Литмир - Электронная Библиотека
A
A

Через час рыбалка превратилась в однообразную, нудную работу. Червяк, крючок, заброс, рыбина, мешок, и так снова и снова. Ещё через час мои спутники сели на сиденья катера, закурили и насмешливо смотрели за моими восторженными трудами, один Володя из солидарности продолжал ловить и, несмотря на насмешки спутников, складывал рыбу в мешок. Только теперь я смог ответить себе на возникший у меня ранее вопрос: «Почему не взяли подсачники?». Стало очевидно, что рыба если и срывалась, то на смену ей тут же хватала другая, и возиться с подсачником не было никакого смысла. Вскоре, взглянув на заскучавших спутников, я прекратил ловлю, и, собравшись, мы двинулись к исходному пункту — посёлку геологов.

Местные, избалованные изобилием добычи рыбаки делят рыбу на три категории: красную — все лососёвые виды, белую — все сиговые и сорную — окунь, щука, язь, сорога. Однако, забегая вперед, скажу, что печорские сорога, язь, окунь настолько жирны и нежны в пище, что, даже будучи подсоленной и вяленой, эта рыба не теряет вкусовых качеств после многомесячного хранения в морозильном шкафу, в отличие от двинской рыбы тех же наименований, которая в вяленом и солёном виде становится жёсткой, сухой и невкусной.

В посёлке мы распрощались с нашими спутниками и остались на берегу, на стоянке катеров, потрошить рыбу, пересыпать её крупной солью и опять укладывать в мешки. К вечеру в несколько заходов перетаскали рыбу на чердак деревянного Володиного дома и развесили для провяливания.
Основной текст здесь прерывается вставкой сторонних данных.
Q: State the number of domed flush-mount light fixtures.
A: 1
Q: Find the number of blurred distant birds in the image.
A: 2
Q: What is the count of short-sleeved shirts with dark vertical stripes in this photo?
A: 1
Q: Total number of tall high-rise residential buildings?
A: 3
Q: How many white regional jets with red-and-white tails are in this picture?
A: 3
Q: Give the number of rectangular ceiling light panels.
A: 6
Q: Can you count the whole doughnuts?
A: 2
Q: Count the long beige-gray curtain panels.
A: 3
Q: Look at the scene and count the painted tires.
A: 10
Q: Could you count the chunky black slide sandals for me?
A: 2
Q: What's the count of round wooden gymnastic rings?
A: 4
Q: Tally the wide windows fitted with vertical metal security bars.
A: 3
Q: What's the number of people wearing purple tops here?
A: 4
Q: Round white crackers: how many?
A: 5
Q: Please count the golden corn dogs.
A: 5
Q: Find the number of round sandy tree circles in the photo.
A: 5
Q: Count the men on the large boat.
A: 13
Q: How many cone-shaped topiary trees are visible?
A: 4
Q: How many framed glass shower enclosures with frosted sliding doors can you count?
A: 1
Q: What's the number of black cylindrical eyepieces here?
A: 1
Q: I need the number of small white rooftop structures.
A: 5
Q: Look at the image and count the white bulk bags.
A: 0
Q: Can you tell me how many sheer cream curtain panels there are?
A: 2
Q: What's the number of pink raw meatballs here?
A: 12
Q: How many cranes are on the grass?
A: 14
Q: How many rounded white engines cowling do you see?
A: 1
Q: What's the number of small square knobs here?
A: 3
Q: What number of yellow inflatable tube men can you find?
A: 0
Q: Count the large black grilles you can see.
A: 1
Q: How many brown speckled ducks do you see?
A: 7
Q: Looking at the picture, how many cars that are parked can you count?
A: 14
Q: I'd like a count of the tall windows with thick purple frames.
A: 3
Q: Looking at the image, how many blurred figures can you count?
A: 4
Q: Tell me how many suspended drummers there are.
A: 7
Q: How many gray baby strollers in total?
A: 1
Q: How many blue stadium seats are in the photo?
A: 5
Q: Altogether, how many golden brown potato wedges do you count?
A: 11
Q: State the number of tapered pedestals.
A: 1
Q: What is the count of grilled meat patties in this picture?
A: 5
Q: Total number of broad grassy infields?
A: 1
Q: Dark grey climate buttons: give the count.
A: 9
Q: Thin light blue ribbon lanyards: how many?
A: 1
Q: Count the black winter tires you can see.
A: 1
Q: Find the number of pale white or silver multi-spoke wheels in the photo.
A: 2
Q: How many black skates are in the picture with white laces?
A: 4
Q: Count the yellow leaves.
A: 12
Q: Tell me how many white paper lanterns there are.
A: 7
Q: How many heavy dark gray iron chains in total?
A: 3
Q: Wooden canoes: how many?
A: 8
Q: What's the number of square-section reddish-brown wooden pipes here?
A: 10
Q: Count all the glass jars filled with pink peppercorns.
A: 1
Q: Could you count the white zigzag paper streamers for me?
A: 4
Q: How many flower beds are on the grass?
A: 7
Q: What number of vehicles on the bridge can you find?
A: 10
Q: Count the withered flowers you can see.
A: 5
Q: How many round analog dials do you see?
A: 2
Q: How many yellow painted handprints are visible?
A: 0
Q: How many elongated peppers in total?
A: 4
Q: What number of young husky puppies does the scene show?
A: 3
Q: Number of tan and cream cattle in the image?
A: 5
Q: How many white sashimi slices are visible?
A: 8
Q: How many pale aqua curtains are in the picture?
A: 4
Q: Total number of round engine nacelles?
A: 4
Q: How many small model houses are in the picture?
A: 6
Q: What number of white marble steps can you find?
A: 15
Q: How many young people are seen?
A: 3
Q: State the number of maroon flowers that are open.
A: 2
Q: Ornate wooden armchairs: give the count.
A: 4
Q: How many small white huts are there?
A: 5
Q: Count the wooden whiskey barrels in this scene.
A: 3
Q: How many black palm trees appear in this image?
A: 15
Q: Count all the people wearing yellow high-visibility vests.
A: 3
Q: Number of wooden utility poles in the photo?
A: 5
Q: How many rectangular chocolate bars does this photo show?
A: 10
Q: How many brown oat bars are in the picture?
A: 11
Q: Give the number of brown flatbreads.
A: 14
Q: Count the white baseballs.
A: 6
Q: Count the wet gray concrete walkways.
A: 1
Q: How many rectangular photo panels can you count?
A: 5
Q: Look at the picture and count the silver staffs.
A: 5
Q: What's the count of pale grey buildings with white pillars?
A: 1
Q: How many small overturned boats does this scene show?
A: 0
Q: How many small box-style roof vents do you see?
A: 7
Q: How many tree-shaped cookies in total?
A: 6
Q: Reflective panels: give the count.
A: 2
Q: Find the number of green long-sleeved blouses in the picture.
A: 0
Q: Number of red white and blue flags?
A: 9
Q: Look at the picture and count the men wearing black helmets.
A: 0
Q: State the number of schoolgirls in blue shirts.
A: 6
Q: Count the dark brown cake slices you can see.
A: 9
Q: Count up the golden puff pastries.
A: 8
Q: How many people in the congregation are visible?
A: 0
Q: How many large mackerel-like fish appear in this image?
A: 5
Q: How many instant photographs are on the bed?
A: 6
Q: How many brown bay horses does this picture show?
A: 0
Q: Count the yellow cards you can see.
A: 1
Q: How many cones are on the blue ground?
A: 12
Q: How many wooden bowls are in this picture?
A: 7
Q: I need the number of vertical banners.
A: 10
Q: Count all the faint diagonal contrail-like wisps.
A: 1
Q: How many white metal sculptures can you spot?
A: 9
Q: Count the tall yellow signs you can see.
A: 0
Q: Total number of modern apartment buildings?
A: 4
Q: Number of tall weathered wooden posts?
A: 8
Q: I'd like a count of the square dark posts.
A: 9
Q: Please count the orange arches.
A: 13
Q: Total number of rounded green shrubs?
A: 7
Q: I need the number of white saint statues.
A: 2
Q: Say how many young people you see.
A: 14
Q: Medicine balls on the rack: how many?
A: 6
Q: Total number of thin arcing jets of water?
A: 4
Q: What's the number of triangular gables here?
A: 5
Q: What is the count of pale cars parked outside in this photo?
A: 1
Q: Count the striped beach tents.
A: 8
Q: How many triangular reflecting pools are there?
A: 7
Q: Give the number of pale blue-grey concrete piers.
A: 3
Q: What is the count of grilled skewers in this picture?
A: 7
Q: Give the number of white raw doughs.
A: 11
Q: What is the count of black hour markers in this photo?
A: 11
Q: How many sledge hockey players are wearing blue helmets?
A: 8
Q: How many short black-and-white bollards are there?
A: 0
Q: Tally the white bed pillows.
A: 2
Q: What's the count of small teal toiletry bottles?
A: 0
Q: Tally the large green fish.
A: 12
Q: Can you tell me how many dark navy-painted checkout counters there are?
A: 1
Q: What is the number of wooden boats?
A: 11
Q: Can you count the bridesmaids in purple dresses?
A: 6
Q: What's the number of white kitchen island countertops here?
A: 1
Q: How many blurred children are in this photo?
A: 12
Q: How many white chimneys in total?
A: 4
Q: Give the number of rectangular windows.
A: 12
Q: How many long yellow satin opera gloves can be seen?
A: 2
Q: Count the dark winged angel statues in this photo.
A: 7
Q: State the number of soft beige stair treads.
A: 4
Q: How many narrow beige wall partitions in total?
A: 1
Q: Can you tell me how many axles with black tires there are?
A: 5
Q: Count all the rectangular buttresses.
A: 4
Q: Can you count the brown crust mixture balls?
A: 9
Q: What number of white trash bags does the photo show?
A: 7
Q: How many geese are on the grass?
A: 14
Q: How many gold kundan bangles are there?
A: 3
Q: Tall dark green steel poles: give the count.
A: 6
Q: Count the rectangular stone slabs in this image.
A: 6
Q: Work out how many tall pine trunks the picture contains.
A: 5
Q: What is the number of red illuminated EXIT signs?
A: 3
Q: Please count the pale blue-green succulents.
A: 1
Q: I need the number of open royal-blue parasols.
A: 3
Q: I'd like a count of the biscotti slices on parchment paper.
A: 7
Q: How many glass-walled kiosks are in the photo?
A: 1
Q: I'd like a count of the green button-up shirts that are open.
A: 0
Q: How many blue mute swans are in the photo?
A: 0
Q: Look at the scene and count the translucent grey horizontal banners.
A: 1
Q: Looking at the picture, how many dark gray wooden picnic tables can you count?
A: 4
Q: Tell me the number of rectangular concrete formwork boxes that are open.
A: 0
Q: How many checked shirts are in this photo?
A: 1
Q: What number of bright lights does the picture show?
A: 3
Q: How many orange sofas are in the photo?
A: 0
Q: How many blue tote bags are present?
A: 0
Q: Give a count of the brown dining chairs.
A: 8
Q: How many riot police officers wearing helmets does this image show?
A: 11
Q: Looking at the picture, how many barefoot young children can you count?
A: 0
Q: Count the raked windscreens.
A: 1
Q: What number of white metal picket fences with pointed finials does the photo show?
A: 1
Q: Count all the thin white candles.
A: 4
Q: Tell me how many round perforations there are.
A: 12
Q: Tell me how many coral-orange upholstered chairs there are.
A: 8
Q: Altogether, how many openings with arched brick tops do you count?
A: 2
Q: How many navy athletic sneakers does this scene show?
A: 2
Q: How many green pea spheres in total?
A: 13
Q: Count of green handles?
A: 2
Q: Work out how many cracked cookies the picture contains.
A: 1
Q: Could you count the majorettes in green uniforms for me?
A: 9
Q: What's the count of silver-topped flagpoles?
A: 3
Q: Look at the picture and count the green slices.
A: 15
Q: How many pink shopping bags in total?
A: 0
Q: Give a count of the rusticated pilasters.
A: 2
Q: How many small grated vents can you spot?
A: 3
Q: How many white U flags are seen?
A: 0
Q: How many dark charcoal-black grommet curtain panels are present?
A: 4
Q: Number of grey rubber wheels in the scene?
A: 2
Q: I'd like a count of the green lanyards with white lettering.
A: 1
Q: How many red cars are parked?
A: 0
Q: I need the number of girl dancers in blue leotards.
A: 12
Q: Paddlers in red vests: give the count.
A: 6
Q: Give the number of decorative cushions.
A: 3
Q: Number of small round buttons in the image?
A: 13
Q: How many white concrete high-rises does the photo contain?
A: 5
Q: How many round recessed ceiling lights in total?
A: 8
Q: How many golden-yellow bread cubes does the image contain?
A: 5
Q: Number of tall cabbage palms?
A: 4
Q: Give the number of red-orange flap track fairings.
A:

На следующий день поехали вниз по правому берегу Печоры в сторону её притока реки Куи в тундру за грибами. С собой в качестве тары взяли вёдра и хозяйственные сумки. Мне первый раз пришлось увидеть тундру своими глазами, и я был приятно удивлён, что вместо ожидаемой болотистой, сырой плоской равнины я увидел сухие пологие холмы из песчаного грунта, похожие на прибалтийские дюны, поросшие ивой, мелкими берёзками и хвойными деревьями. Деревца и кустарники росли редкими группками, а между ними — обширные полянки, покрытые светло-серым, с голубым отливом, мхом. Во мху часто стояли видные издалека своими красными шляпками красноголовики (подосиновики) и тёмно-коричневые белые. От обилия крепких и упругих, без единой червоточины грибов и от охотничьего азарта захватывало дух.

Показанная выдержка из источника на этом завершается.